2º Tratamiento de los Riesgos. Una vez analizados y evaluados conforme a la metodología elegida, determinamos su significancia. Es ahí, cuando la organización adopta medidas o no, para tratar de minimizar el impacto que puede llegar a ocasionar la materialización de un riesgo y que ello suponga un perjuicio para la organización.

Generalmente, los riesgos son tratados mediante la adopción de medidas que pretenden reducir la probabilidad de que se materialicen, si bien es cierto que es prácticamente imposible eliminar dicha posibilidad.

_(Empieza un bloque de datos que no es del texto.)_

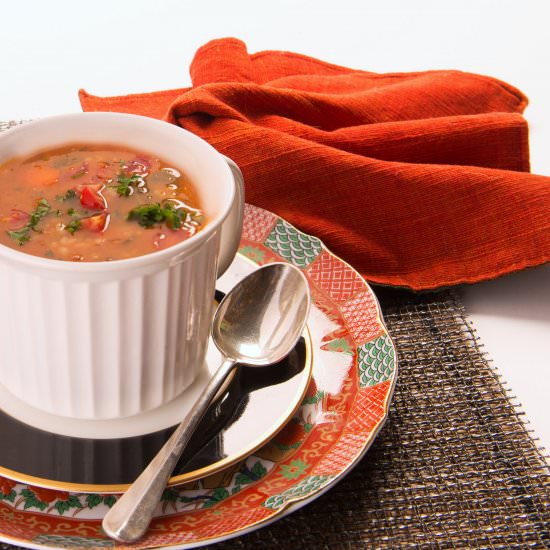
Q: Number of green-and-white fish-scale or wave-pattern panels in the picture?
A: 4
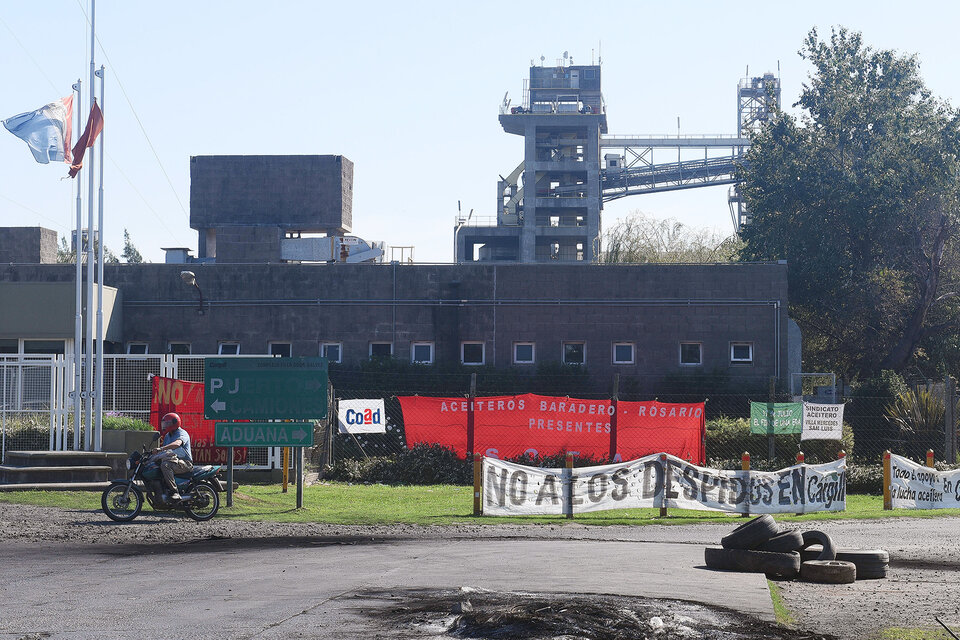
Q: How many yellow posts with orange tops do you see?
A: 8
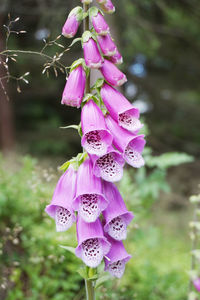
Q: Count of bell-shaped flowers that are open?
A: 9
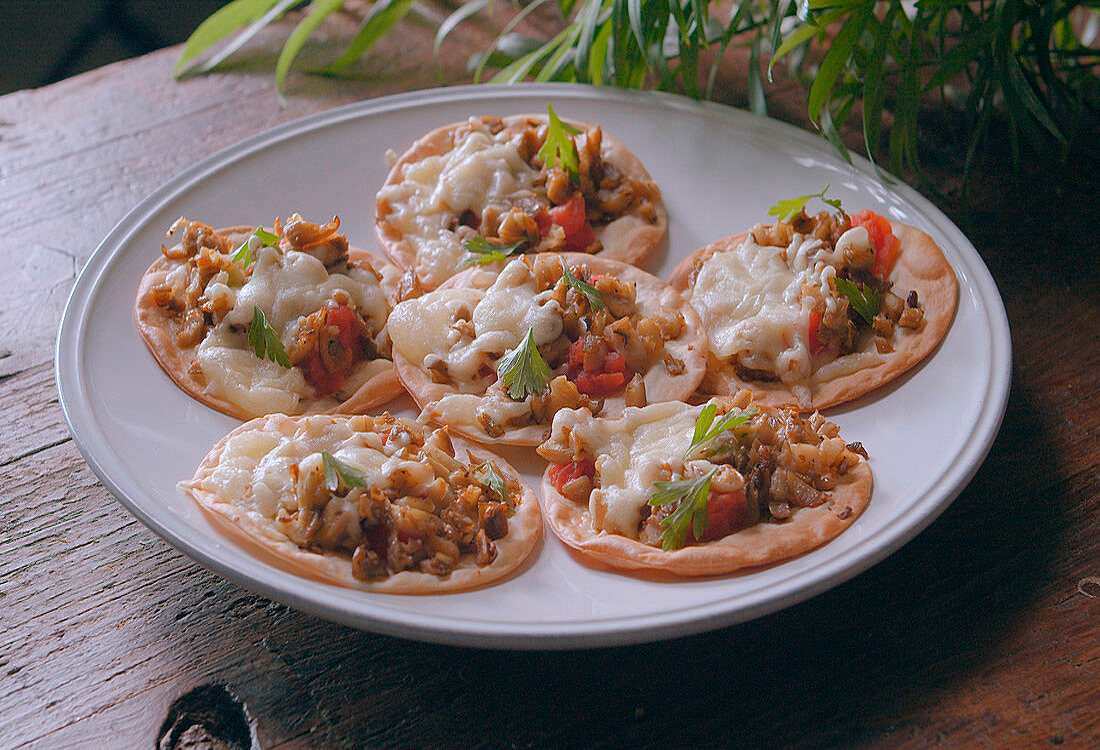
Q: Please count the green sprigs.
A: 12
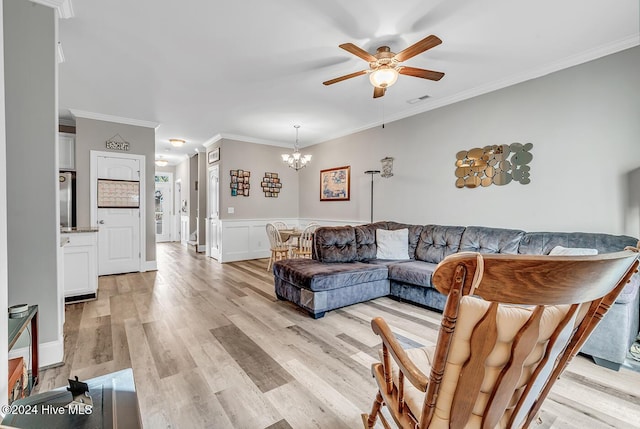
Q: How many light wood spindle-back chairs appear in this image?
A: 4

Pero la cuestión es: ¿Tengo que tratar siempre los riesgos?. ¿Hasta dónde lo hago?. La respuesta es clara a este respecto. Hay que llegar a una situación de compromiso entre lo que vamos a salvaguardar y el coste previsto para poder evitarlo. Dicho de otra manera, si el coste de evitar que un riesgo se produzca es superior al problema que puede llegar a ocasionar la materialización del mismo, podemos determinar que habremos llegado a nuestro punto de equilibrio coste-beneficio Esto nos lleva al concepto de “Apetito al riesgo”, que no deja de ser más que la cantidad de riesgo que una Organización quiere asumir sin perjudicar sus objetivos empresariales, si bien esta situación entra en conflicto con uno de los requisitos que tienen todas las norma ISO de sistemas de gestión que no es otro más que la Mejora Continua.

Conclusiones

Ya hemos analizado y visto de manera general en qué consiste la Gestión de Riesgos y que debemos de establecer el contexto adecuado para cada Organización y Sistema de Gestión (9001, 14001, 45001, 27001, 22000, etc)

Para algunos de estos esquemas es relativamente sencillo determinar los riesgos . Ej: Riesgo de Inundación, de accidente, de pérdida de información, pero hay otros, fundamentalmente relacionados con la norma ISO 9001, que se hacen excesivamente generalistas y se confunden con los riesgos de la organización a nivel de negocio. Nos referimos en concreto a identificar riesgos tales como pérdida de cuota de ventas, desaceleración económica, impagos, existencia de nuevos competidores o sustitutos, etc. Nada de lo anterior, tiene que ver con hacer las cosas bien (con calidad) o mal. Nosotros podemos cumplir perfectamente con nuestras políticas y procedimientos de calidad, tener productos conformes, pero perder cuota de mercado.

Con todo ello, lo que pretendemos con esta reflexión es que la determinación de los riesgos asociados a los esquemas certificables (ISO) es en general un trabajo complejo que exige una profunda reflexión intelectual por parte de los gestores para que ello tenga valor para los sistemas de gestión que la organización tiene o pretende implantar.